Selective differentiation of CD4+ T helper (Th) cells into specialized subsets such as Th1 and Th2 cells is a key element of the adaptive immune system driving appropriate immune responses. Besides those canonical Th-cell lineages, hybrid phenotypes such as Th1/2 cells arise in vivo, and their generation could be reproduced in vitro. While master-regulator transcription factors like T-bet for Th1 and GATA-3 for Th2 cells drive and maintain differentiation into the canonical lineages, the transcriptional architecture of hybrid phenotypes is less well understood. In particular, it has remained unclear whether a hybrid phenotype implies a mixture of the effects of several canonical lineages for each gene, or rather a bimodal behavior across genes.

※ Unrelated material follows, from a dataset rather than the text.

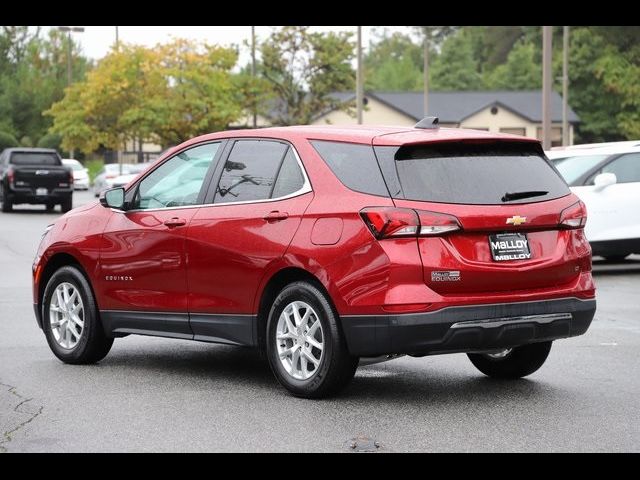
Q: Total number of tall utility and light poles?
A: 7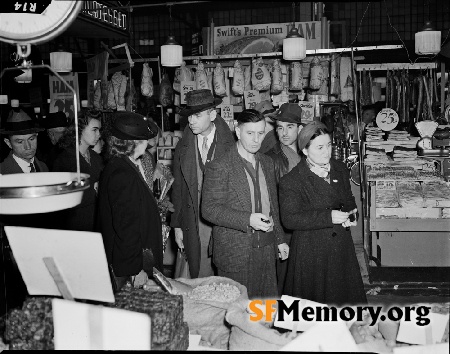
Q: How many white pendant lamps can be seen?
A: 4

Th-cell differentiation is a dynamic process in which the regulatory factors are modulated over time, but longitudinal studies of Th-cell differentiation are sparse. Here, we present a dynamic transcriptome analysis following Th-cell differentiation into Th1, Th2, and Th1/2 hybrid cells at 3-h time intervals in the first hours after stimulation. We identified an early bifurcation point in gene expression programs, and we found that only a minority of ~20% of Th cell-specific genes showed mixed effects from both Th1 and Th2 cells on Th1/2 hybrid cells. While most genes followed either Th1- or Th2-cell gene expression, another fraction of ~20% of genes followed a Th1 and Th2 cell-independent transcriptional program associated with the transcription factors STAT1 and STAT4. Overall, our results emphasize the key role of high-resolution longitudinal data for the characterization of cellular phenotypes.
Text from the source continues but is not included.